Data under study section start
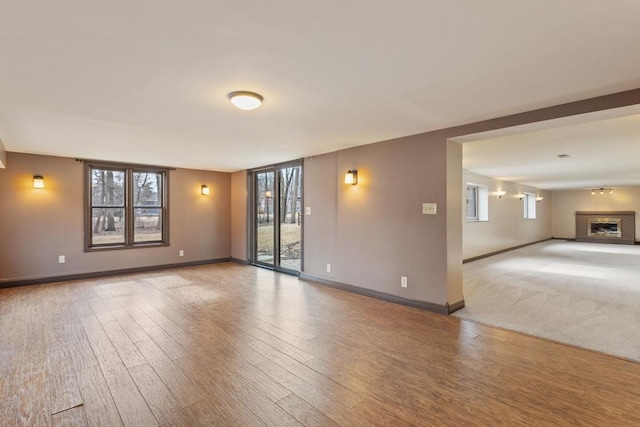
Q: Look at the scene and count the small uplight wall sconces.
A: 3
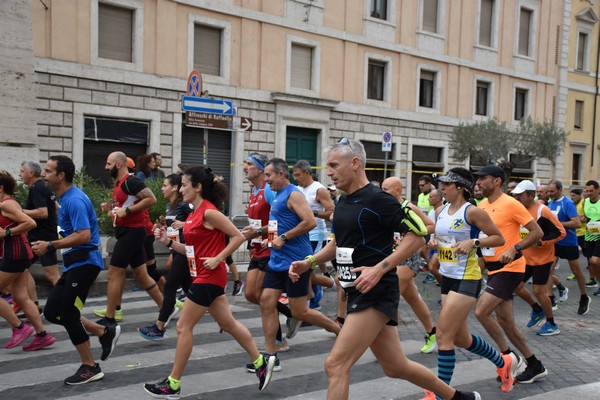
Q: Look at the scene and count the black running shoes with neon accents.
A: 2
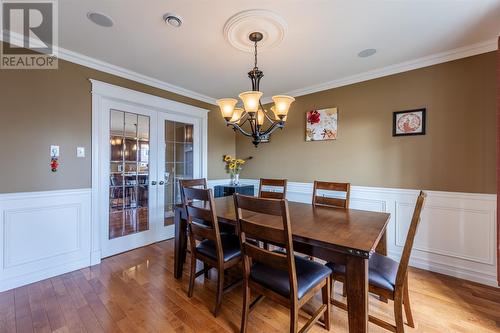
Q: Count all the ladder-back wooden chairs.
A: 6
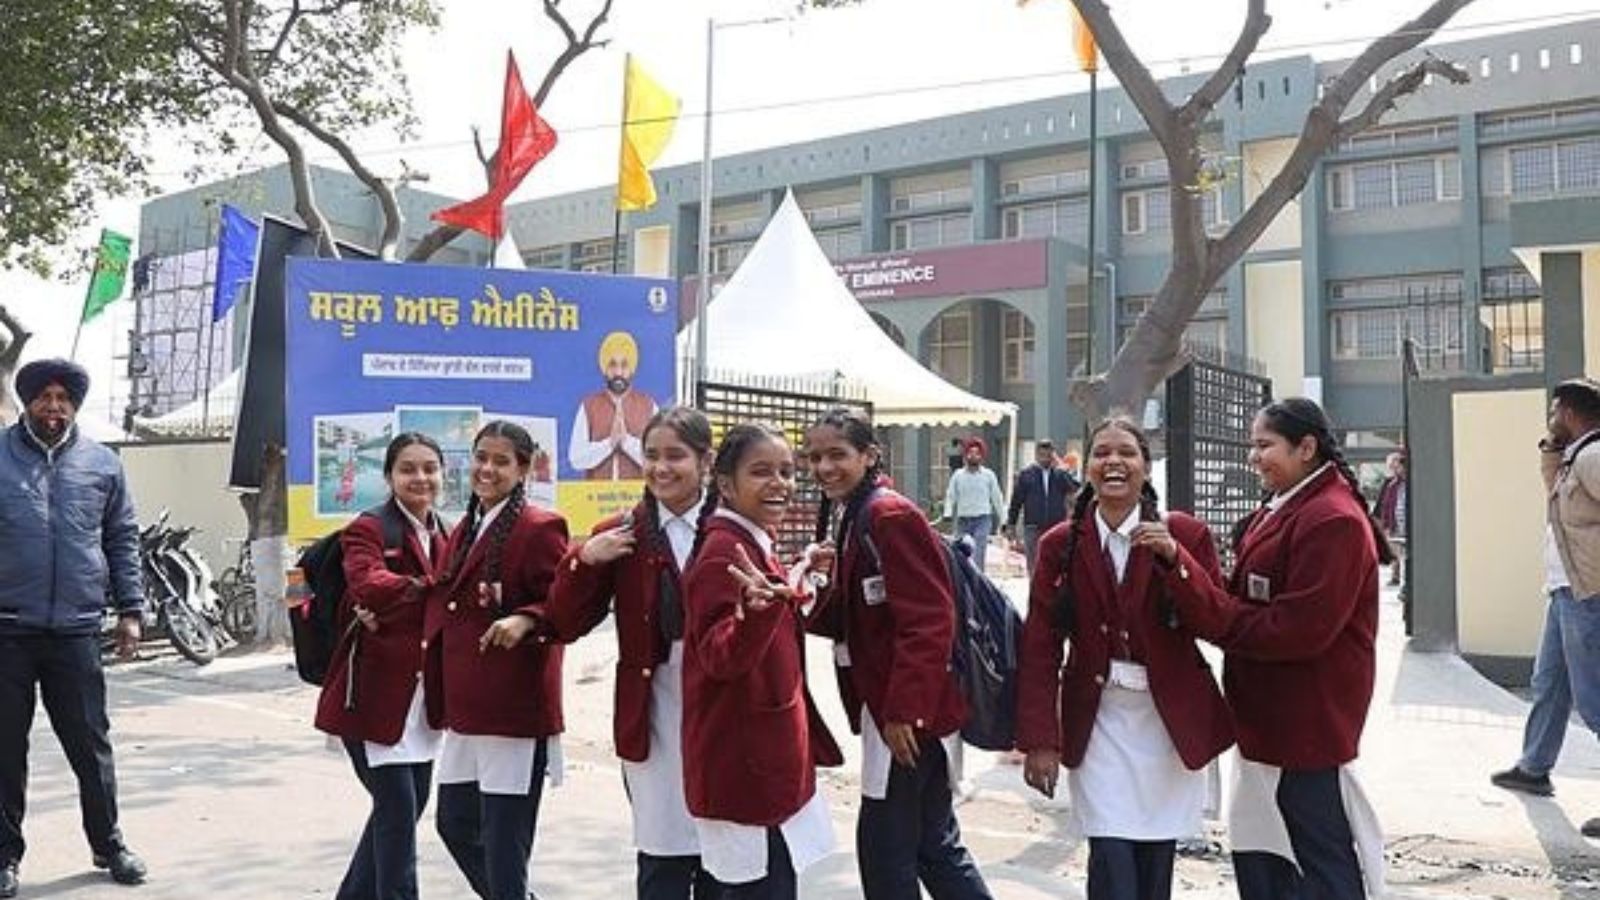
Data under study section end
## Task instructions
Look through the data and show every line containing "scene".

## Result of this task
Q: Look at the scene and count the small uplight wall sconces.
Q: Look at the scene and count the black running shoes with neon accents.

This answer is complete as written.